One of the first noteworthy changes made by the Amendments is that henceforth a power of attorney will no longer automatically revoke prior powers of attorney. The 2009 law provided for automatic revocation of prior powers of attorney executed by the same principal. This provision was problematic because many people signed powers of attorney for specific purposes prior to executing a statutory power of attorney form. For example, an individual who has a specific bank account in a certain location might have executed a bank power of attorney form appointing a nearby relative to deal with that particular bank while granting statutory power of attorney to someone else. Executing the 2009 power of attorney would have automatically revoked that earlier bank power, which was probably not the intent of the principal. Because the new Amendments are retroactive, prior powers of attorney that did not specifically address revocation are not deemed to revoke previously executed powers.

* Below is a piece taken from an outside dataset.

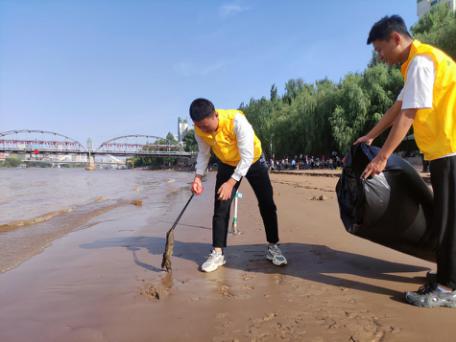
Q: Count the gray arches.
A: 2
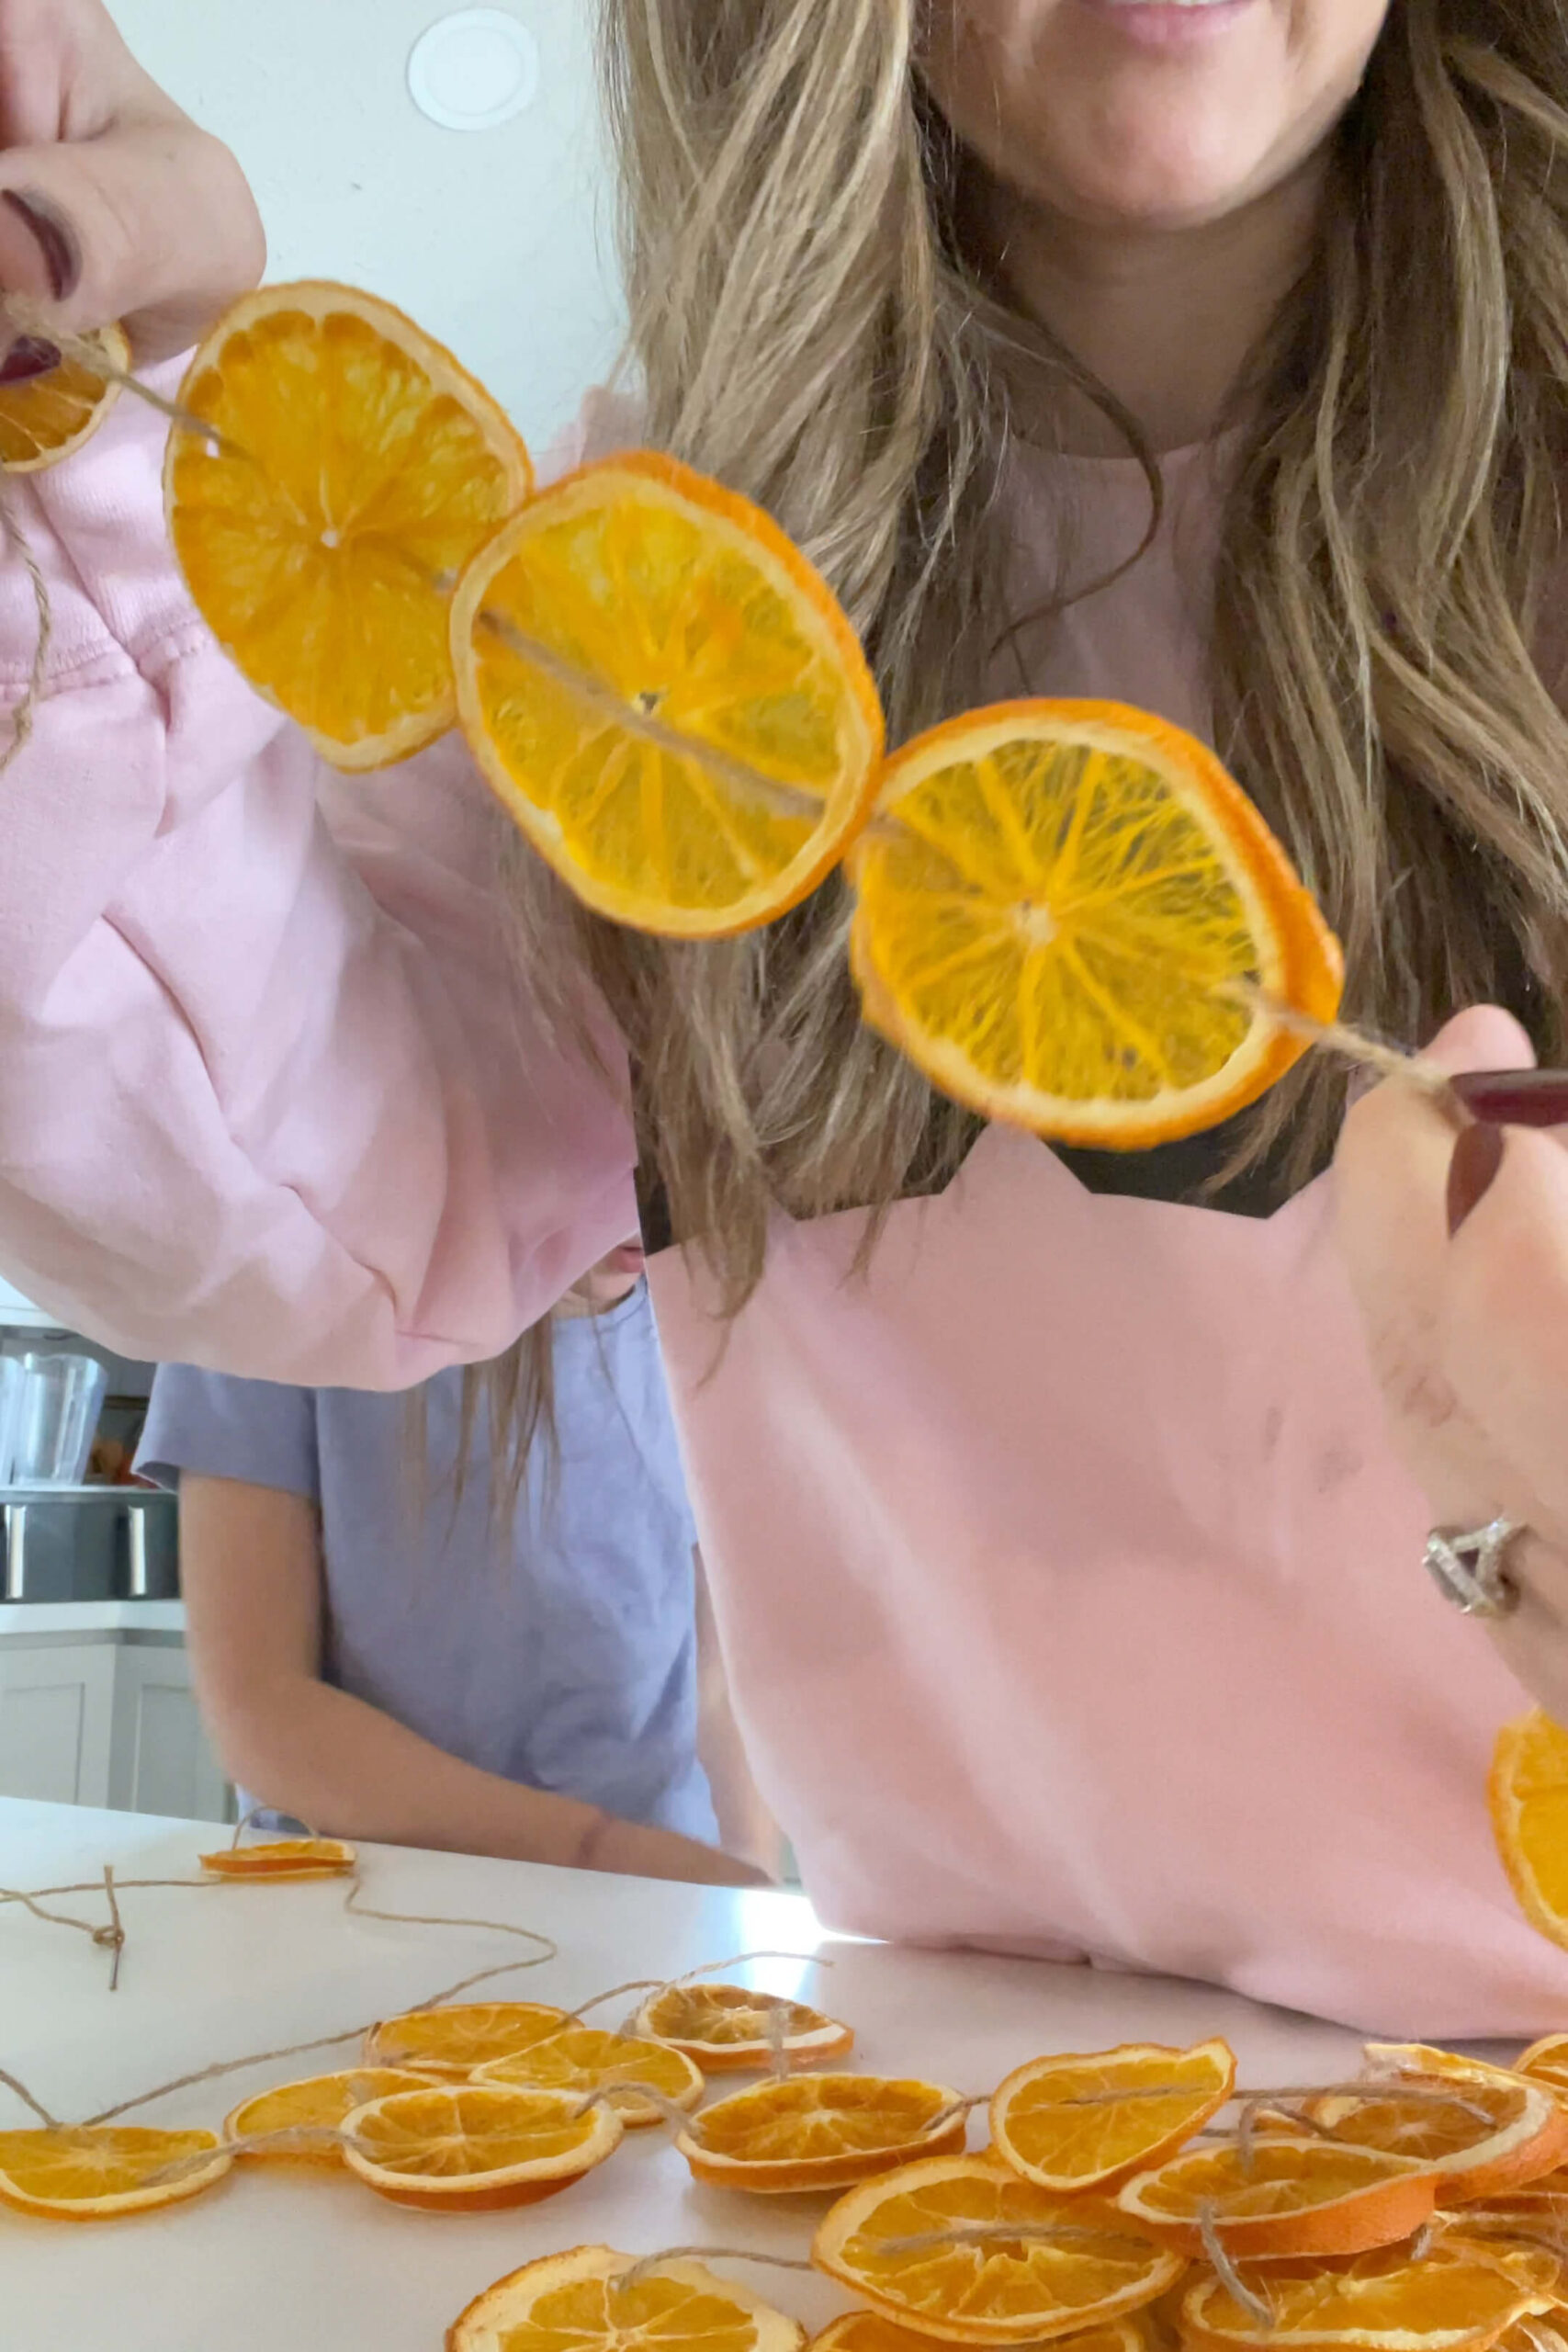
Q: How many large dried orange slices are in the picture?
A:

The Amendments also clarify that there are certain transactions to which the new power of attorney law does not apply. These exclusions generally pertain to certain commercial and governmental transactions. For example, powers of attorney given to secure stock transfers, powers given to asset management institutions and powers given to a real estate brokers in order to take action with respect to a real estate listings or leases are some examples of powers to which the Amendments do not apply. This addressed concerns by commercial entities about the need for most business transactions to comply with the New York requirements.

The list of powers deemed to be exempt from the Amendments does not include real estate transactions. Accordingly, title companies will have to require the new format when accepting any powers of attorney executed after September 1, 2009. Further, the Statutory Major Gifts Rider has been renamed as the "Statutory Gifts Rider" and must accompany any power of attorney used in a gift transaction. In the context of the transfer of real estate, if the title company feels that the property is being sold for less than the full fair market value, a Statutory Gift Rider will be required. In its absence the title company will have to engage in due diligence to ensure that the principal has approved the transaction.

It is important to note that the statutory form of the power of attorney alone will not be sufficient for individuals requiring estate planning or for the planning needs of seniors and the disabled. For these individuals, it is essential that the power of attorney as well as the Statutory Gifts Rider be substantially modified to give the agent the ability to undertake any and all possible planning needs that may arise. Modifications may include unlimited gifting, the power to have the agents to gift to themselves, the right to disclaim assets, the right to create, modify & revoke trusts, etc. Powers of attorney and the Statutory Gift Rider should be modified in order to meet the specific needs of the principal.

While there are some improvements to the 2009 statute, there is also a provision requiring the New York State Law Revision Commission to study the new law and its implementation and report back to the legislature and the Governor on its findings.